Blok bangunan juga bukan gumpalan yang tidak rata, tetapi diukur dengan cermat.
Torfbæir menggunakan dua jenis utama balok bangunan, Klömbur yang berbentuk segitiga siku-siku dan Glaumbæjarhnausar yang berbentuk persegi panjang.
Saat rumput terus tumbuh dan menyatu setelah penempatan, struktur akan menjadi lebih kuat dan lebih tahan cuaca dari waktu ke waktu.
Setiap struktur di bangunan rumput dibangun secara individual dan ditempatkan di samping rumah lainnya, sehingga menghemat biaya karena berbagi dinding dan meningkatkan kehangatan struktur terdalam.
Struktur bagian dalam ini akan menjadi tempat tinggal. Terjemahan bahasa Islandia dari tempat tinggal, baðstofa atau "kompor mandi", mengungkapkan apa fungsi utama dari kamar-kamar ini: memberikan kehangatan.
Dari abad ke-9 hingga ke-18, tempat tinggal ini tidak memiliki pemanas tambahan selain panas tubuh manusia atau hewan.
Mereka tidak membutuhkannya, karena rumput dan tanah mengisolasi udara dingin.
"Bahkan dengan detail yang lebih kecil, mereka memikirkan solusi luar biasa untuk masalah yang ditimbulkan oleh tidak adanya bahan lain," kata Sigurdadottir.
"Misalnya, interior gelap dan asap di dapur membantu mengawetkan bahan makanan dan kerangka kayu. Dan jendela di baðstofa: kaca adalah barang mewah yang hampir tidak dikenal di sana sampai tahun 1800-an, jadi mereka membentangkan perut domba untuk menutupinya."
Sekitar awal abad ke-20, para dermawan turun tangan, meratapi ketidakpraktisan dan kondisi kehidupan rumah rumput yang tidak menyenangkan.
Kayu, batu, dan kemudian beton lebih mudah tersedia sejak pertengahan abad ke-19 dan seterusnya seiring dengan meningkatnya perdagangan luar negeri. Hal ini menyebabkan bahan itu menjadi lebih umum digunakan untuk konstruksi.
Namun, butuh waktu bagi rumah modern untuk menggantikan rumput.
Orang Islandia menyukai apa yang mereka ketahui, dan apa yang mereka ketahui telah bekerja dengan baik untuk waktu yang lama.
Banyak orang, yang pindah dari torfbæir ke gedung-gedung baru ini, sebenarnya mulai mengeluh tentang meningkatnya suhu dingin.
"Pentingnya rumah rumput Islandia melampaui rumput itu sendiri - juga estetika, sebagai bagian dari warisan nasional," kata Hjörleifur Stefánsson, seorang arsitek Islandia yang telah mempelajari rumah rumput selama beberapa dekade.

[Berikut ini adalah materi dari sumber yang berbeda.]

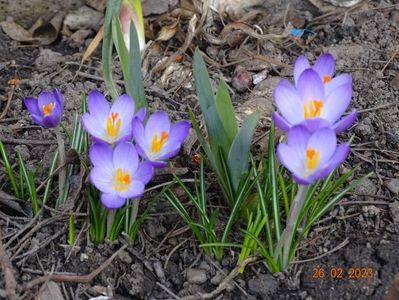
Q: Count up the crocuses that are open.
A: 7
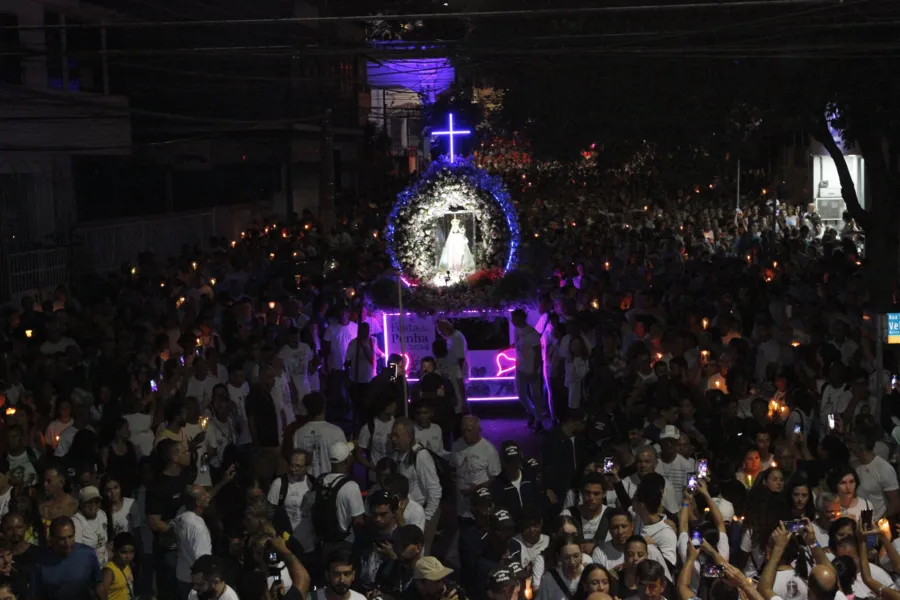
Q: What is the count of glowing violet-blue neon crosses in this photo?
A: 1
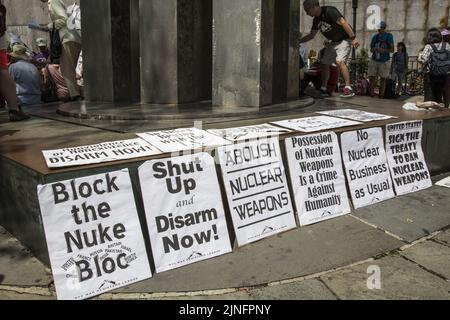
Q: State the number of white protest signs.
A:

"Rumah rumput tidak kaku: mereka adalah organisme hidup, berubah dan memperbarui terus-menerus. Mereka memiliki warisan mereka sendiri. Perancang William Morris, misalnya, mengambil inspirasi dalam karyanya dari rumah rumput Islandia."
Dia kemudian menunjukkan kepada saya foto-foto rumah rumputnya sendiri, yang saat ini sedang dia bangun.
"Saya ingin membuat lanskap rumput ke dalam gedung," katanya, "seperti rumah-rumah rumput tua."